On se soutiendra que fin octobre 2015, le gouvernement Couillard avait offert un soutien de plus d’un milliard de dollars à l’entreprise en difficulté créant une société en commandite pour permettre à Bombardier de continuer la production des avions de la C series. La décision d’utiliser l’argent public était présentée par le premier ministre comme une mesure nécessaire pour sauver des emplois qui auraient été perdus, n’eût été cette initiative gouvernementale. Mais, le gouvernement se contentait de contrôler 49,5% des actions laissant à l’entreprise Bombardier le contrôle de la nouvelle entité. Profitant de cette manne, le conseil d’administration de l’entreprise devait s’accorder de généreuses augmentations de revenus provoquant l’indignation de plusieurs. [1]

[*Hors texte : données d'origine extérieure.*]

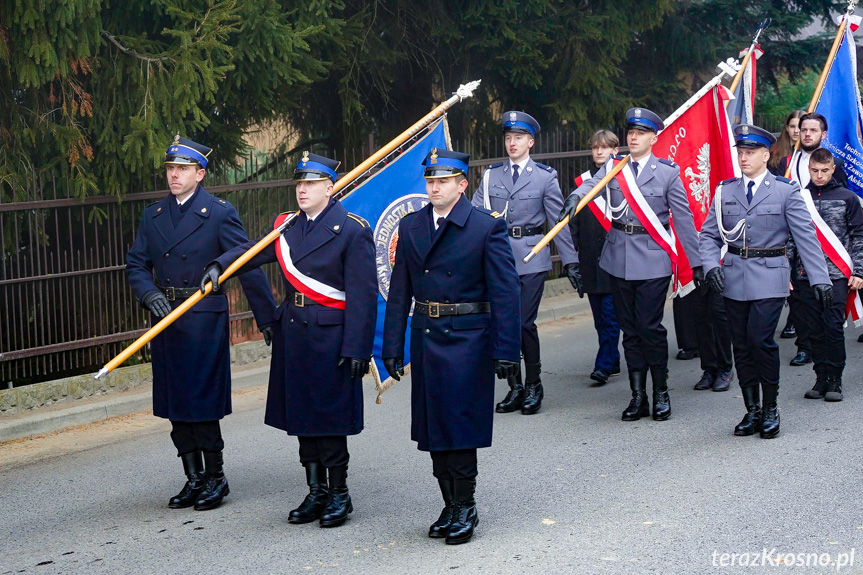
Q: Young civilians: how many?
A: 4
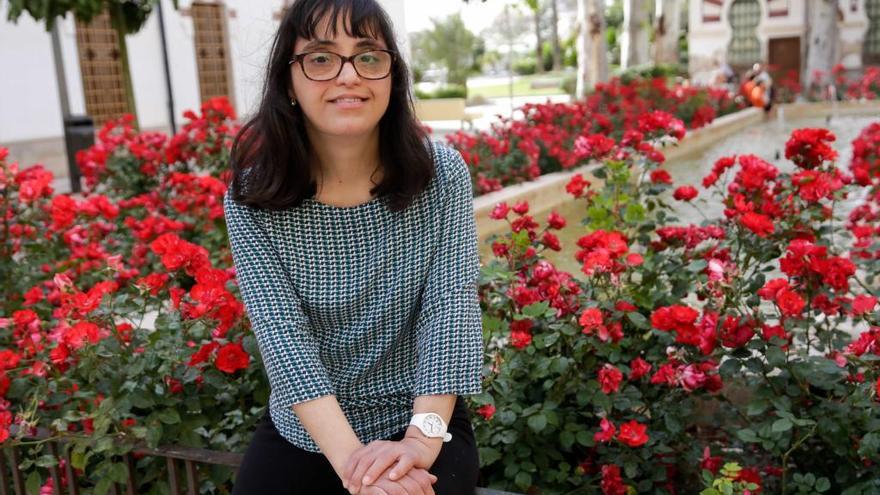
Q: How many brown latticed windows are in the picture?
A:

Face aux journalistes, qui interrogeaient le premier ministre sur cette remise en question du libre-échange par les autorités américaines, celui-ci a insisté sur son soutien inconditionnel au libre-échange et sur les opportunités que l’ALENA offre à la classe d’affaires du Québec. Pourtant, il faut être clair, ce que veut sauver Philippe Couillard, c’est sa crédibilité politique. Si le projet de la C series pique du nez, c’est peut-être quelques centaines d’emplois qui seront perdus, mais il saisit pertinemment qu’il se fera reprocher par l’opposition d’avoir dilapidé l’argent public. Il sait qu’il joue gros. Il sait que la meilleure façon de se protéger et de protéger la réputation de son gouvernement, c’est d’en appeler à la solidarité de tous derrière ses politiques. C’est pourtant là un pari bien risqué. Depuis la signature de l’ALENA, les États-Unis ont toujours été davantage protectionnistes que libre-échangistes. La saga sur le bois d’oeuvre est tout à fait pertinente à cet égard. En fait, ce ne sont pas moins de 50 batailles commerciales que les États-Unis ont engagées contre le Canada depuis les années 80, et dans la plupart des cas, la seule menace a suffi aux États-Unis pour faire reculer la partie canadienne. [2]
Pour se dégager de la nécessité d’un soutien public ininterrompu à une entreprise multinationale que promeut le premier ministre, il faut prendre cette situation à la racine, contester la politique industrielle de ce gouvernement et esquisser une alternative à cette dernière. Une esquisse même grossière vaut mieux que de se laisser piéger dans les filets de la basse démagogie du gouvernement libéral.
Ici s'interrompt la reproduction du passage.